I realize that it should have been properly sealed in the first place, but I want advice on moving forward:


Is it possible to dissect out the particle board without removing the entire door frame?
Can I simply get a threshold strip with a lower profile so that the door can clear it?
Any tips on ways to re-install the door?


----------



## joecaption (Feb 22, 2016)

Need to pull that door and the flooring in that area as a minimum to patch it.
The "right" way would be get rid of all that particle board.
Then set the door in a sill pan and flash it correctly.
http://jamsill.com/


----------



## bud16415 (Feb 22, 2016)

Pics would help. But I would chop out that whole piece and put in new and seal it.


----------



## nealtw (Feb 22, 2016)

Most times the frame does have to be pulled, if there is water in there it needs to be dried, make repairs and installed properly


----------



## Snoonyb (Feb 22, 2016)

soparklion11 said:


> So my out of warranty 10 yr old French patio door sticks to the point that I cannot open it due to water getting under it from the outside and causing the particle board to swell.
> 
> I realize that it should have been properly sealed in the first place, but I want advice on moving forward:
> 
> ...



If you are not and it is not necessary to remove the door, why would you need to reinstall it?

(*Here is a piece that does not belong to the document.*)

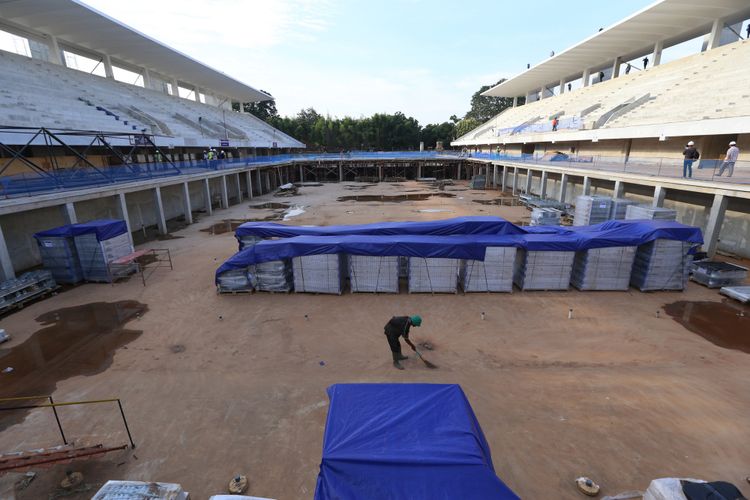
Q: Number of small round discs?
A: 3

Just remove the sill and here is a vendor from whom will be available the necessary replacement product/s, that will not rot or swell;https://www.pemko.com/index.cfm?event=litrequests.buildlitrequest


----------



## joecaption (Feb 23, 2016)

Trying to do this one the "easy way" is just not going to work out for you.
And it still would not address the real issue causing it so it will just happen again.
Thresholds are attached to the jambs from the bottom up so even if you did manage to cut it out there's no good way to reattach it without the door out.
Even if you could dig out all the old particle board under the threshold you have how do you plan on getting new wood back in and attaching it?
I've done this job dozens of times and most often find other issues that needed to addressed caused by that leak, rotten joist, rim joist, wall sheathing, one time it had even rotted out the mud sill and mold to name a few.


----------